I casi di conflitto tra il principio della riservatezza e quello della trasparenza sono continui e forse destinati ad aumentare se all’interno degli enti e delle organizzazioni non si predispongono opportune riflessioni e conseguenti adeguate linee interpretative che non sacrifichino nessuno dei due principi.
Al di là degli aspetti giuridici, tesi sicuramente a tutelare due diritti “fondamentali ma non esclusivamente prevalenti”, penso che ai cittadini, e quindi alla politica, dovrebbe interessare alla fine anche altro. Cerchiamo di arrivarci.
L’occasione dello scontro tra privacy e trasparenza, questa volta, è raccontata e documentata dall’avv. Graziano Garrisi del Digital&Law Department dello studio legale Lisi.
Pubblicare gli elenchi dei dipendenti che usufruiscono di distacchi, aspettative e permessi sindacali retribuiti in modo nominativo o aggregato? Eppure a ben vedere il caso poteva essere risolto proprio, come suggerisce l’avvocato, tenendo correttamente conto degli aspetti funzionali dei due principi. Nel caso specifico non esisteva una norma che obbligasse la pubblicazione dei dati personali. Ma a me cittadino che intendo controllare quel che avviene dentro le amministrazioni pubbliche non interessa conoscere i nomi dei sindacalisti ma la quantità e la qualità del fenomeno.
La questione è che dovrebbero sempre essere tenuti presenti gli scopi che si intende raggiungere. “Un principio generale che deve ispirare sempre la condotta delle pubbliche amministrazioni, infatti, è quello di valutare attentamente e selezionare, all’interno di atti o documenti in via di pubblicazione, i dati personali da oscurare o comunque da espungere, perché non richiesti (da norme di legge in maniera esplicita) o non necessari allo scopo che si intende perseguire”.

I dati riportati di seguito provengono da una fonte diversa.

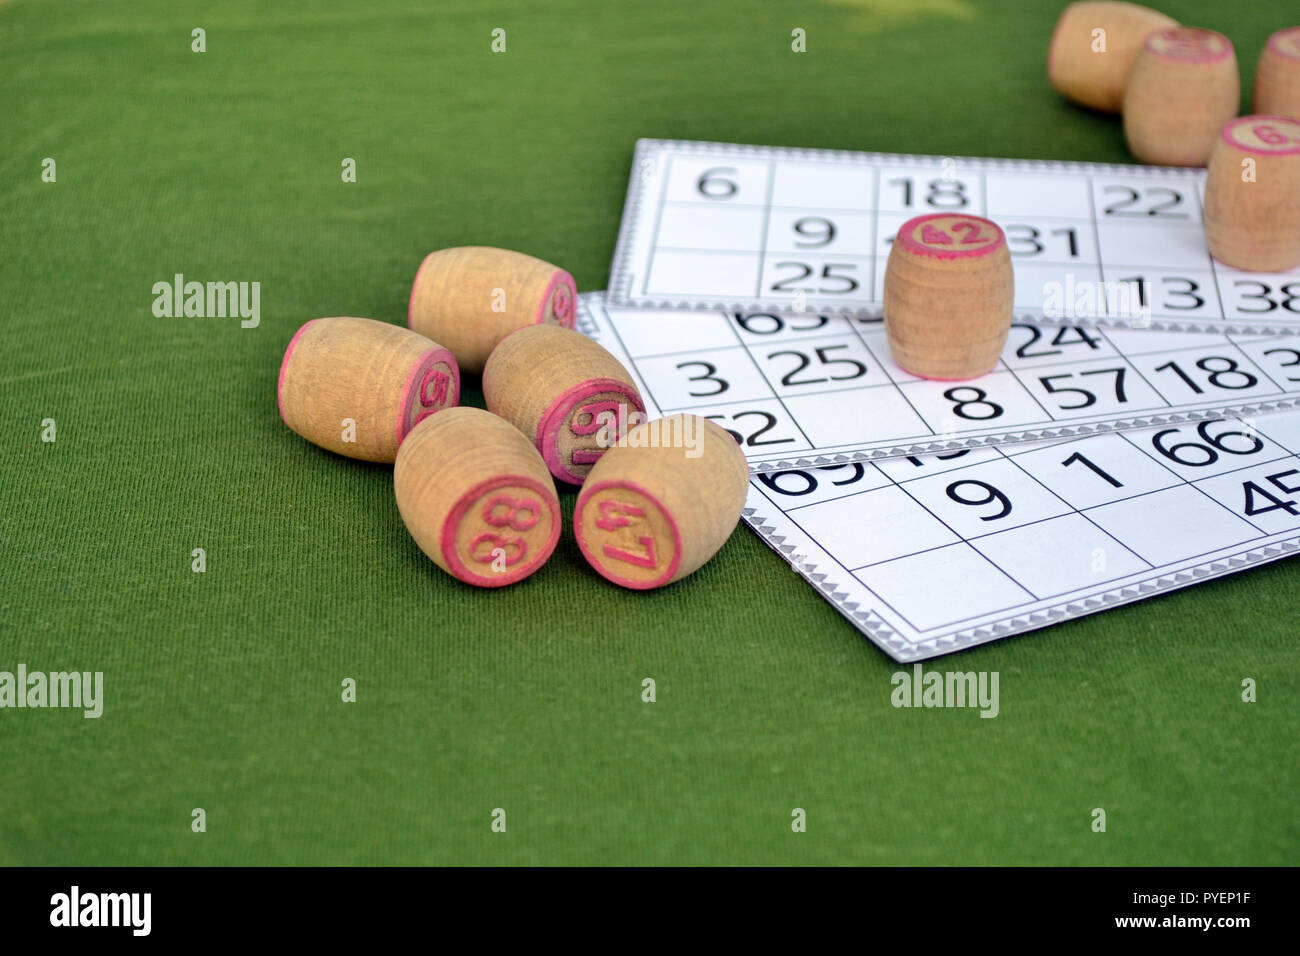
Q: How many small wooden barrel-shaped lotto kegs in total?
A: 10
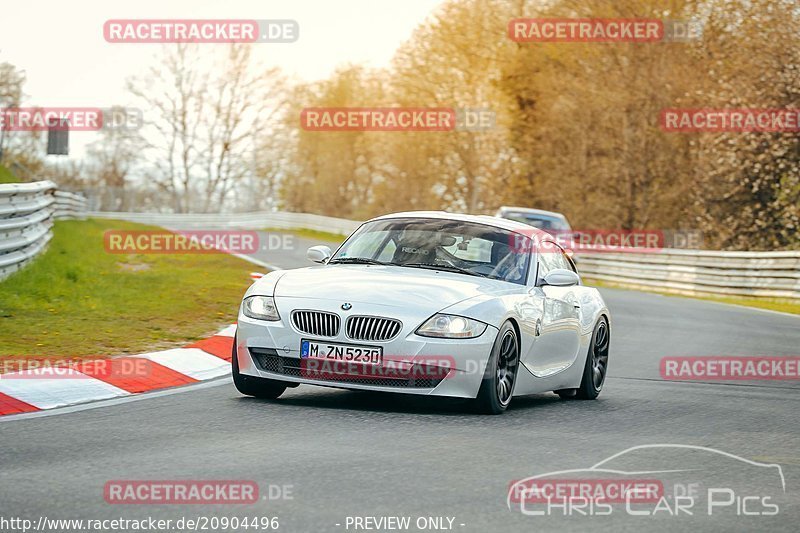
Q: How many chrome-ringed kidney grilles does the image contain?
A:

L’avvocato ricorda le parole chiarissime di Licia Califano, componente del Collegio Garante per la protezione dei dati personali, in occasione di una assemblea nazionale Anci: “La trasparenza non deve comunque essere considerata “il” valore per eccellenza, quel principio – oggi quasi unanimemente invocato – in nome del quale gli altri principi, di più antica genesi e consolidato radicamento, debbano essere sacrificati o, quantomeno, considerati difficilmente bilanciabili. La dottrina, peraltro, considera la trasparenza non tanto quale valore in sé quanto, piuttosto, valore strumentale al raggiungimento di fini di rango superiore: essenzialmente, il controllo democratico su responsabilità, buon andamento e imparzialità delle amministrazioni”.
Forse sarebbe più facile risolvere i conflitti, di tipo squisitamente giuridico, se i cittadini e la politica praticassero maggiormente un concetto poco utilizzato nel nostro mondo politico: l’accountability. Un termine che gli addetti alla sicurezza informatica conoscono bene ma che in politica potremmo tradurre con “responsabilità”. Ma nel senso, come suggeriscono gli esperti, che l’accento “non è posto sulla responsabilità delle attività svolte per raggiungere un determinato risultato, ma sulla definizione specifica e trasparente dei risultati attesi che formano le aspettative, su cui la responsabilità stessa si basa e sarà valutata. La definizione degli obiettivi costituisce, dunque, un mezzo per assicurare l’accountability”. Che a sua volta presuppone i concetti di trasparenza e di compliance: “La prima è intesa come accesso alle informazioni concernenti ogni aspetto dell’organizzazione, fra cui gli indicatori gestionali e la predisposizione del bilancio e di strumenti di comunicazione volti a rendere visibili decisioni, attività e risultati. La seconda si riferisce al rispetto delle norme ed è intesa sia come garanzia della legittimità dell’azione sia come adeguamento dell’azione agli standard stabiliti da leggi, regolamenti, linee guida etiche o codici di condotta. Sotto questi aspetti, l’accountability . può anche essere definita come l’obbligo di spiegare e giustificare il proprio comportamento”.
Ecco, ai cittadini in fondo interessano, o dovrebbero interessare, questi aspetti.